Socioeconomic Determinants of Homegardening in the Southeast of Mexico: An Endowments-Based Livelihoods Framework

Abstract / Resumen / Resumo

In the vast literature on homegardens, most of the studies have focused on describing their properties and functions, while there is scant knowledge about the socioeconomic determinants of homegardening patterns. This paper contributes to fill this gap by assessing the planned agrobiodiversity of homegardens in Yucatán, Mexico and studying the association between homegardening patterns and contextual and household characteristics. In doing so, the paper draws upon key elements of the Capability Approach and the Sustainable Livelihoods Framework. Data collection took place in four Yucatecan communities showing different urbanisation levels and thus, heterogenous presence of Mayan indigenous population and diverse attachment to traditional agricultural livelihoods. A mixed-methods approach was followed, involving household surveys and interviews, and quantitative analysis informed by qualitative insights.
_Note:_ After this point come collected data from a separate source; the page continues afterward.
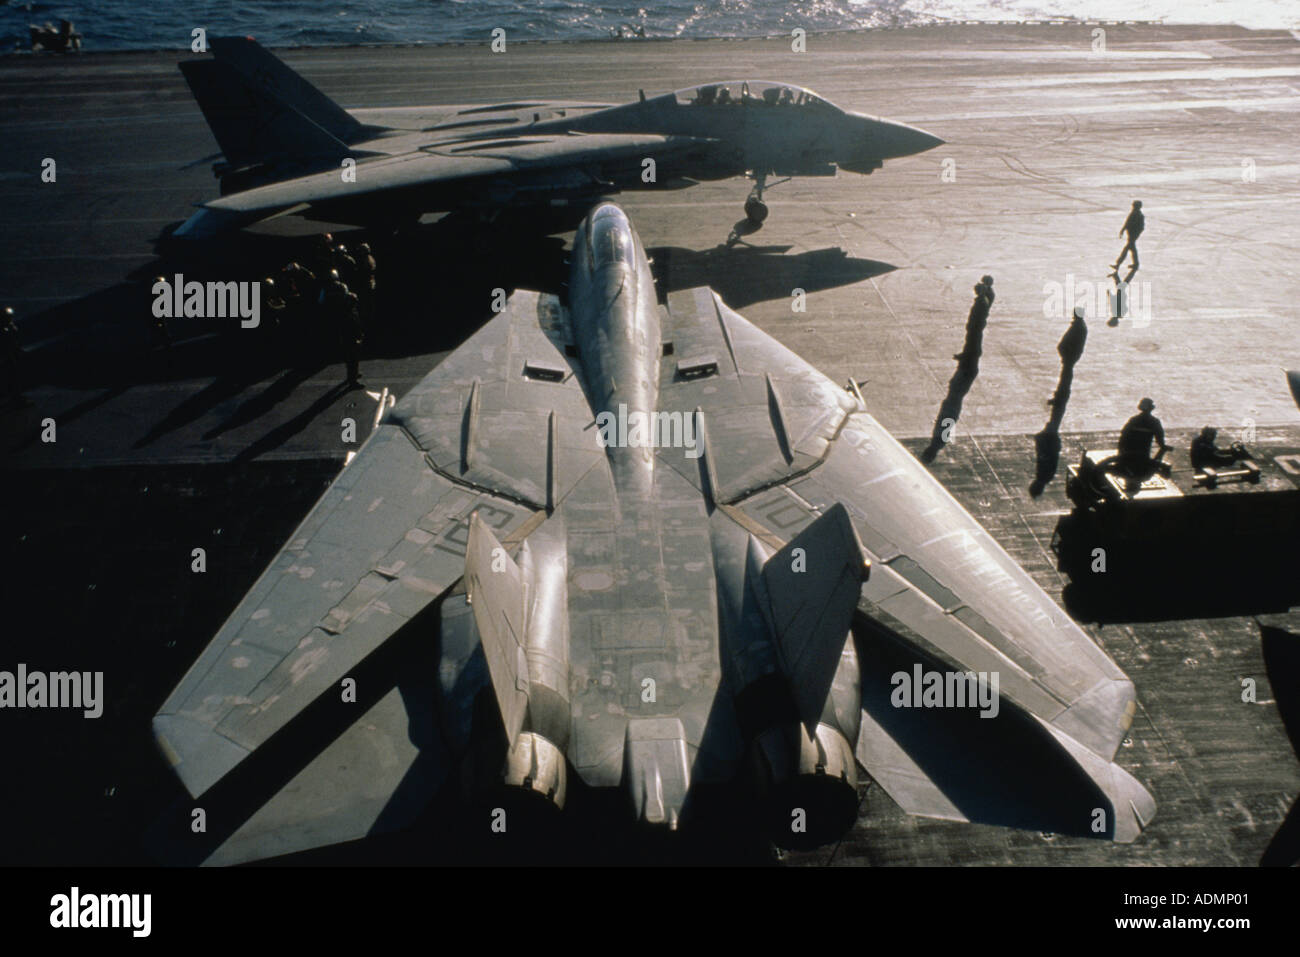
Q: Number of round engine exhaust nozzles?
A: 2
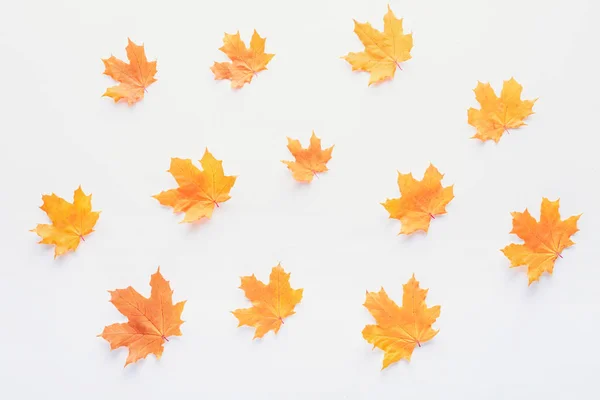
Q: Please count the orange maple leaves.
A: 12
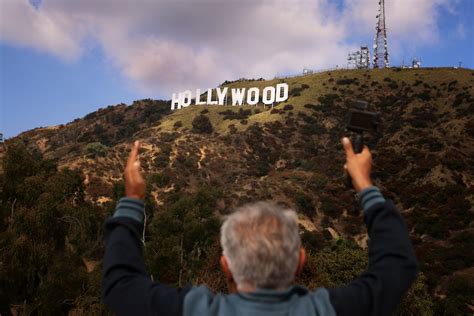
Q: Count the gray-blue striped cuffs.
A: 2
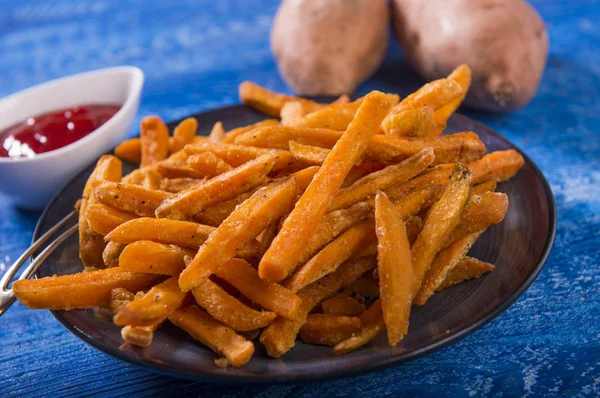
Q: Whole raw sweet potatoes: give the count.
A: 2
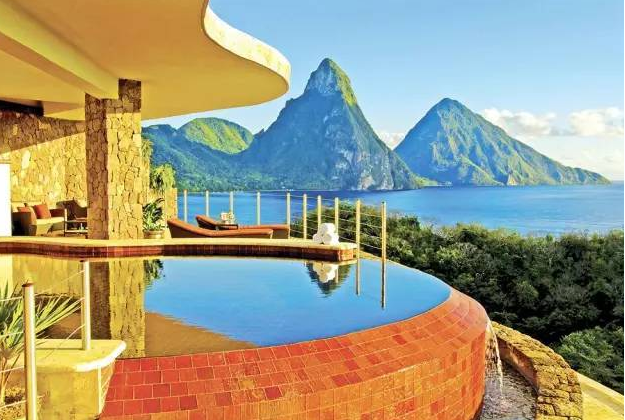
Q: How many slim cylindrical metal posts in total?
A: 12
Principal components analysis, cluster and regression analyses were applied to develop a homegarden typology and identify associations between four homegardening patterns and five relevant household characteristics: (i) the household structure and family life cycle; (ii) ethnicity; (iii) rural-urban interactions; (iv) wealth; and (v) government-led development interventions. The paper contributes to broader debates on the nexus between agrobiodiversity and sociocultural and economic interactions and on how these influence alternative pathways to the dominant agrobiodiversity loss trend.